L’interessante, ancor attuale riflessione è stata proposta sul quotidiano la
Repubblica il 22 di settembre dell’anno 2012. Scrivevano i due studiosi: Lo
strappo effettuato dai (…) leader conservatori, Reagan negli Stati Uniti e
Thatcher in Inghilterra, determinò un completo rovesciamento dei rapporti di
forza sia tra capitale e lavoro, sia tra capitalismo e democrazia poiché creò
una condizione di fortissimo vantaggio per le grandi imprese private nei
confronti degli stati nazionali. Da quel momento la capacità di intervento
dello Stato nell’economia andò incontro ad un drastico ridimensionamento,
mentre i lavoratori cominciarono a subire i ricatti delle delocalizzazioni
produttive. La liberazione dei capitali rappresentò dunque la mossa decisiva
che influenzò l’evoluzione dell’economia mondiale e diede l’avvio alla fase del
capitalismo finanziario. A dire la verità, anche nell’opinione degli economisti
classici la libertà dei movimenti di capitale non era stata sempre vista di
buon occhio. Un grande pensatore come David Ricardo aveva ammonito sui pericoli
inerenti alle loro libere scorribande. I capitali, aveva sostanzialmente
osservato, non sono valigie trasportabili indifferentemente da un punto
all’altro del mondo: sono elementi essenziali del contesto sociale il cui
spostamento non può non determinare conseguenze rilevanti nella sorte della
stessa coesione sociale. Per questi motivi sradicare e trasferire i capitali in
qualsiasi parte del mondo senza il consenso della comunità non può essere
considerato un comportamento virtuoso.

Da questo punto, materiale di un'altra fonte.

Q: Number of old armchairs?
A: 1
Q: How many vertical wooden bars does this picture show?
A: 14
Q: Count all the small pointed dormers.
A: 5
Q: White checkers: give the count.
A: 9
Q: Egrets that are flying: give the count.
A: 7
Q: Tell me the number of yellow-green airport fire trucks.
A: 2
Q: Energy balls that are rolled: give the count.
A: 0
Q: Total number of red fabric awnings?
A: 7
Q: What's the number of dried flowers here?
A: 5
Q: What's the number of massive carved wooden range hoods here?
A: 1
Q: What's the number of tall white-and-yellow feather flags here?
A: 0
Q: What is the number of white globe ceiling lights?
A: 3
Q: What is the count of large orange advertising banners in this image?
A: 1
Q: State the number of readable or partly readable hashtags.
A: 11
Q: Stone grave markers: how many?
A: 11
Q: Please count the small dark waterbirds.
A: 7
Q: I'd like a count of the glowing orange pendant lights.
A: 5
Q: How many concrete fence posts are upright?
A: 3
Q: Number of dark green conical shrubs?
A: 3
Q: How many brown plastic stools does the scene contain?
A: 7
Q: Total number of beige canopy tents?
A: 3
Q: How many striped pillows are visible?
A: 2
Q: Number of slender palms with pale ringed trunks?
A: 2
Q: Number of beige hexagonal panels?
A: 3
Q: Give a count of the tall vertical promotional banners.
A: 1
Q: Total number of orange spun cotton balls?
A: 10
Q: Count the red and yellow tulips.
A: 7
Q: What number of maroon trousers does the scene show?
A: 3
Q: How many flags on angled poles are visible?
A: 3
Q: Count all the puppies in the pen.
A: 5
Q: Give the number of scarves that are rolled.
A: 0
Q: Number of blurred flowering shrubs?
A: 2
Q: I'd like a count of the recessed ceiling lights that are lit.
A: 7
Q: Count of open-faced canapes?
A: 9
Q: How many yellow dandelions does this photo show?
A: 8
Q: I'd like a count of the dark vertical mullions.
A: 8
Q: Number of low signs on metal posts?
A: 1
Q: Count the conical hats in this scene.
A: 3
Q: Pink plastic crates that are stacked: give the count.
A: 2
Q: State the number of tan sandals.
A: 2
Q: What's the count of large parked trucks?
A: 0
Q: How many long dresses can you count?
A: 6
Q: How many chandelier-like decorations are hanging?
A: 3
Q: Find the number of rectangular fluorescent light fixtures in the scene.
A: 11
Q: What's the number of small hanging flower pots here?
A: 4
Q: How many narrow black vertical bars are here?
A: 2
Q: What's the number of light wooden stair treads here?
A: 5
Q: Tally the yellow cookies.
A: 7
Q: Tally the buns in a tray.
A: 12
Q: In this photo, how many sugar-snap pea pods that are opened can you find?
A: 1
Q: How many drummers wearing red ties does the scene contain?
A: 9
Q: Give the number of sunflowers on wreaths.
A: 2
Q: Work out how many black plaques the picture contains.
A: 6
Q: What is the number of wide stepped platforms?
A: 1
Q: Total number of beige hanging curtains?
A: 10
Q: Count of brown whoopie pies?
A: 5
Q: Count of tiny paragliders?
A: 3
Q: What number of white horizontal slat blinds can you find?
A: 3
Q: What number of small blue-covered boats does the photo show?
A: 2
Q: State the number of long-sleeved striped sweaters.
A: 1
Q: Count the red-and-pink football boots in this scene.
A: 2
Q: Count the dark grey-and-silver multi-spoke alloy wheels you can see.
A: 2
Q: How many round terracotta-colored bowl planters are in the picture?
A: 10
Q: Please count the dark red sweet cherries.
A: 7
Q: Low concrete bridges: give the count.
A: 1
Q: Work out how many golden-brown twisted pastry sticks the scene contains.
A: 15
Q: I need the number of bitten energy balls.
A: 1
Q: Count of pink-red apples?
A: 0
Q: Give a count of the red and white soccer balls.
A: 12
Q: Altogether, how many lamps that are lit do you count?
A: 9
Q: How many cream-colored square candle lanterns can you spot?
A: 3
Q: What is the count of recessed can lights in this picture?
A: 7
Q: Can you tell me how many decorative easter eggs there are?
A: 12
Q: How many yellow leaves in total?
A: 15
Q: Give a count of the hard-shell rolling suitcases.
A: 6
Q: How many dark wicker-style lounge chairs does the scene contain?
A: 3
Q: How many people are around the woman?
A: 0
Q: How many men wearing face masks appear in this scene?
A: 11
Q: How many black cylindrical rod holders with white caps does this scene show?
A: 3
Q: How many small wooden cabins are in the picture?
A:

Ma ci sono anche altre conseguenze molto
importanti, poiché si crea un mercato finanziario integrato che consente al
capitale di tutto il mondo di entrare in collegamento e di dar luogo
“all’internazionale dei capitalisti”, un’élite globale che concentra in sé un
potere immenso. L’appello di Karl Marx, “proletari di tutto il mondo unitevi”,
si realizza, ma al contrario. I mercati finanziari diventano un’istituzione
strutturata e iniziano ad esprimersi come i governi. È ben noto, infatti, che a
Wall Street si tengono riunioni periodiche dei capi delle grandi banche e delle
società finanziarie che stabiliscono i tassi di interesse e, attraverso le
decisioni di investimento o di disinvestimento, possono sfiduciare i governi
che attuano politiche economiche non gradite e sono in grado di condizionare il
destino di intere popolazioni. Il mutamento del rapporto di forza tra il
capitale e gli altri fattori di produzione da una parte e tra il capitalismo e
il governo democratico dall’altra, rappresentano due fattori fondamentali che
sono alla radice del processo di finanziarizzazione. (…). Nell’impresa i
fattori legati al profitto riprendono una posizione dominante e con essi la
distribuzione di dividendi agli azionisti e la ricerca continua dell’incremento
delle quotazioni azionarie, indice supremo di efficienza e di forza. I
finanzieri conquistano così un ruolo centrale nella gestione delle grandi unità
produttive imponendo la loro visione del mondo rappresentata dal guadagno
immediato da ottenere con ogni mezzo. Questa è la situazione che dobbiamo
rovesciare se vogliamo realmente uscire dalla crisi. (…). Ormai è evidente a
tutti che i mercati finanziari rappresentano un potentissimo amplificatore
delle fisiologiche fluttuazioni cicliche poiché innescano dei meccanismi
cumulativi che si autoalimentano. Quando c’è crescita i mercati gettano benzina
sul fuoco e amplificano l’espansione, ma quando c’è crisi i mercati spingono
l’economia verso la depressione. Per questo è necessario fare ben di più: la
politica deve tornare a fissare le regole fondamentali dei movimenti di
capitale a livello mondiale. Occorre una nuova Bretton Woods, questa volta nel
segno di Keynes. Non è una riforma. È una rivoluzione.